O recruta cerrou as sobrancelhas de leve e sussurrou brevemente um "frio", provavelmente por causa do ar que tocou a pele dele quando a bolsa foi retirada. O tornozelo dele estava estável agora, inchado e com marcas de sangue coagulado embaixo da pele, mas o enfermeiro sabia que não ia ficar pior que aquilo e talvez Heiner nem precisasse de tanto tempo para melhorar, embora ainda fosse recomendável que ele ficasse ali por duas ou três semanas. Ele se mexeu com uma expressão não tão satisfeita, mas não pareceu ter acordado, apenas deixou o rosto cair de lado em cima do lençol branco, ocultando uma parte da sua face, mas deixando à mostra o pescoço.

Heiner tinha uma cicatriz, não era tão comprida, mas era funda e a ferida aparentava ter sido tratada adequadamente em um hospital até estar completamente curada.
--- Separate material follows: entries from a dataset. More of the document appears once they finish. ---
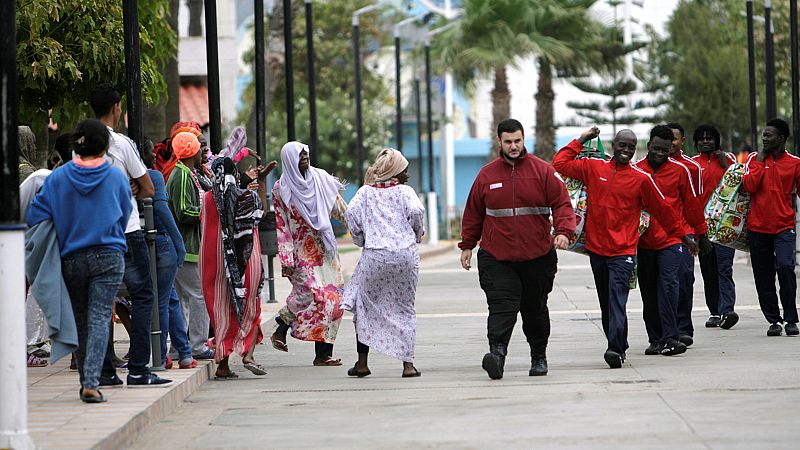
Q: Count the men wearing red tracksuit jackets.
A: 5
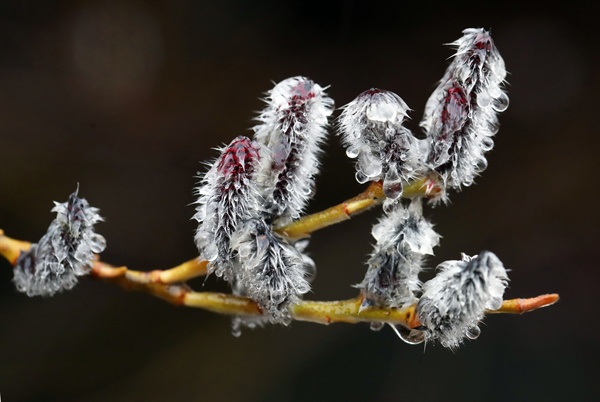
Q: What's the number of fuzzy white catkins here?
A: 8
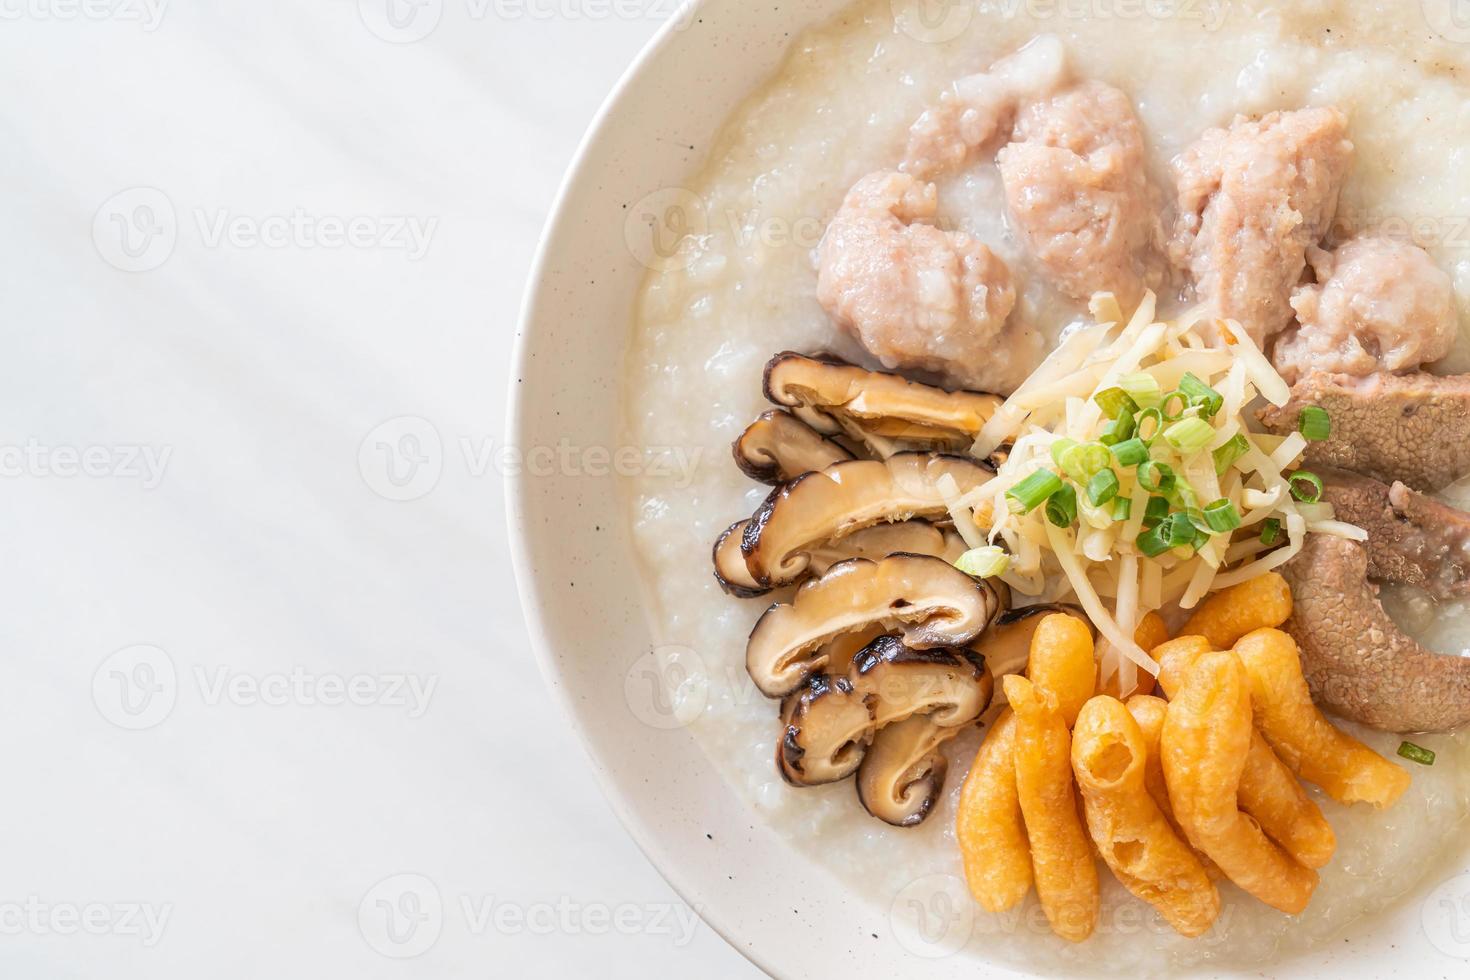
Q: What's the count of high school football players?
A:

O enfermeiro podia concluir que tinha sido alguma cirurgia, mas ela ficava na região da jugular e não havia nenhuma cirurgia no histórico médico de Heiner. Não que ele tivesse lido atenciosamente, na verdade só procurou por algum trauma já ocorrido anteriormente no tornozelo e como não encontrou nada nem leu o restante da ficha. Mas aquela cicatriz era mesmo intrigante, porque era profunda e ficava bem em cima da jugular e Sven apostava que o corte a havia atingido, se fosse esse o caso então era provável que Heiner em algum ponto da sua vida tivesse tido uma experiência de quase-morte.

Arremessou a bolsa de gelo em cima da sua mesa sem o cuidado necessário e ela tocou os papéis ali em cima com certo estardalhaço, mas nada que tivesse feito o recruta se mexer em cima da cama apesar de Sven ter feito uma careta achando que tinha acordado o homem. Queria ver mais de perto, as conclusões que tinha tirado de longe eram insuficientes e se tinha algo que Sven com certeza não conseguia evitar era sua curiosidade. Aproximou-se dele lentamente, dessa vez dirigindo-se até a cabeça, Heiner tinha cabelos pretos cortados no estilo padrão do exército e a barba também estava realmente bem feita, algo que Henry e qualquer outro instrutor exigia dos recrutas. Embora estivessem fechados no momento, Sven já tinha notado os olhos castanho-esverdeados, de um tom cremoso e com pouco brilho, sólido e constante.